=== Begin Enclosure ===

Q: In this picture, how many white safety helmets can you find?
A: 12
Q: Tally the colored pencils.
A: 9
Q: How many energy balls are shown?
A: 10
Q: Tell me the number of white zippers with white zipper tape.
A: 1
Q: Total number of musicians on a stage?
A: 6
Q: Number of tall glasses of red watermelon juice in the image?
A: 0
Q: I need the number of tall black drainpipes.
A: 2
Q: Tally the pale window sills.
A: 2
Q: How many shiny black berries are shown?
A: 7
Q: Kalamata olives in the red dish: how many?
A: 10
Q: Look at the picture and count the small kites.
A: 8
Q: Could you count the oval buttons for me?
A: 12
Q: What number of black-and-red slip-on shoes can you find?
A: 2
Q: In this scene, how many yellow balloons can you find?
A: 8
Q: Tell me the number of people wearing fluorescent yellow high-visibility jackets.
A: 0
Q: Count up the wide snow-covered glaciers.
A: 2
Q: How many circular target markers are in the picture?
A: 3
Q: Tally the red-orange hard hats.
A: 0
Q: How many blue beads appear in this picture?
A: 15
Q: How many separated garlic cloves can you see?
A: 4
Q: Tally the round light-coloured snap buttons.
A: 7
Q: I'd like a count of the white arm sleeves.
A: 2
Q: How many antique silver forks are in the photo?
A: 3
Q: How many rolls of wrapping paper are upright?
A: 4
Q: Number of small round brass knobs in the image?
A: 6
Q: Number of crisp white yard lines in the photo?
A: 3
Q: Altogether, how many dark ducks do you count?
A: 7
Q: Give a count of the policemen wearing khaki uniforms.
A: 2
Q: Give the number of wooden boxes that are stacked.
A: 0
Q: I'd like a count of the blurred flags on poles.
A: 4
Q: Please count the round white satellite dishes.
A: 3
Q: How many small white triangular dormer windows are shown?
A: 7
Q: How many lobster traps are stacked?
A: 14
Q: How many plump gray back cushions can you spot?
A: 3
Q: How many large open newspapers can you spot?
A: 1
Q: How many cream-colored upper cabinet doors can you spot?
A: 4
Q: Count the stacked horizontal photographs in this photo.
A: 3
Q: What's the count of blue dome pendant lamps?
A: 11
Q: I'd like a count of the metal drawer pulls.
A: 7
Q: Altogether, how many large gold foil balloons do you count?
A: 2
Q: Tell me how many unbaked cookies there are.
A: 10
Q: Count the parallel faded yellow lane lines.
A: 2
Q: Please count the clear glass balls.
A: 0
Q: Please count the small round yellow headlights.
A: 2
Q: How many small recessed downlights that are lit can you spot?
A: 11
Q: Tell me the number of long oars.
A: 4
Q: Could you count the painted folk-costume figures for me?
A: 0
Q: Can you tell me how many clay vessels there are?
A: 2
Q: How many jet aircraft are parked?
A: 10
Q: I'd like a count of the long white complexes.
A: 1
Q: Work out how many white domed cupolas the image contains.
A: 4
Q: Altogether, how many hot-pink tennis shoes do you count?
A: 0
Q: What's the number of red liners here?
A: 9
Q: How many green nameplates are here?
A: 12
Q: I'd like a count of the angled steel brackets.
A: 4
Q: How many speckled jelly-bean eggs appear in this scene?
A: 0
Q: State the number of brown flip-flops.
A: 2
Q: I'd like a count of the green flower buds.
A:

=== End Enclosure ===

**Assignment**
Your task is to reproduce the full listing exactly.

**Finished task**
Q: In this picture, how many white safety helmets can you find?
A: 12
Q: Tally the colored pencils.
A: 9
Q: How many energy balls are shown?
A: 10
Q: Tell me the number of white zippers with white zipper tape.
A: 1
Q: Total number of musicians on a stage?
A: 6
Q: Number of tall glasses of red watermelon juice in the image?
A: 0
Q: I need the number of tall black drainpipes.
A: 2
Q: Tally the pale window sills.
A: 2
Q: How many shiny black berries are shown?
A: 7
Q: Kalamata olives in the red dish: how many?
A: 10
Q: Look at the picture and count the small kites.
A: 8
Q: Could you count the oval buttons for me?
A: 12
Q: What number of black-and-red slip-on shoes can you find?
A: 2
Q: In this scene, how many yellow balloons can you find?
A: 8
Q: Tell me the number of people wearing fluorescent yellow high-visibility jackets.
A: 0
Q: Count up the wide snow-covered glaciers.
A: 2
Q: How many circular target markers are in the picture?
A: 3
Q: Tally the red-orange hard hats.
A: 0
Q: How many blue beads appear in this picture?
A: 15
Q: How many separated garlic cloves can you see?
A: 4
Q: Tally the round light-coloured snap buttons.
A: 7
Q: I'd like a count of the white arm sleeves.
A: 2
Q: How many antique silver forks are in the photo?
A: 3
Q: How many rolls of wrapping paper are upright?
A: 4
Q: Number of small round brass knobs in the image?
A: 6
Q: Number of crisp white yard lines in the photo?
A: 3
Q: Altogether, how many dark ducks do you count?
A: 7
Q: Give a count of the policemen wearing khaki uniforms.
A: 2
Q: Give the number of wooden boxes that are stacked.
A: 0
Q: I'd like a count of the blurred flags on poles.
A: 4
Q: Please count the round white satellite dishes.
A: 3
Q: How many small white triangular dormer windows are shown?
A: 7
Q: How many lobster traps are stacked?
A: 14
Q: How many plump gray back cushions can you spot?
A: 3
Q: How many large open newspapers can you spot?
A: 1
Q: How many cream-colored upper cabinet doors can you spot?
A: 4
Q: Count the stacked horizontal photographs in this photo.
A: 3
Q: What's the count of blue dome pendant lamps?
A: 11
Q: I'd like a count of the metal drawer pulls.
A: 7
Q: Altogether, how many large gold foil balloons do you count?
A: 2
Q: Tell me how many unbaked cookies there are.
A: 10
Q: Count the parallel faded yellow lane lines.
A: 2
Q: Please count the clear glass balls.
A: 0
Q: Please count the small round yellow headlights.
A: 2
Q: How many small recessed downlights that are lit can you spot?
A: 11
Q: Tell me the number of long oars.
A: 4
Q: Could you count the painted folk-costume figures for me?
A: 0
Q: Can you tell me how many clay vessels there are?
A: 2
Q: How many jet aircraft are parked?
A: 10
Q: I'd like a count of the long white complexes.
A: 1
Q: Work out how many white domed cupolas the image contains.
A: 4
Q: Altogether, how many hot-pink tennis shoes do you count?
A: 0
Q: What's the number of red liners here?
A: 9
Q: How many green nameplates are here?
A: 12
Q: I'd like a count of the angled steel brackets.
A: 4
Q: How many speckled jelly-bean eggs appear in this scene?
A: 0
Q: State the number of brown flip-flops.
A: 2
Q: I'd like a count of the green flower buds.
A:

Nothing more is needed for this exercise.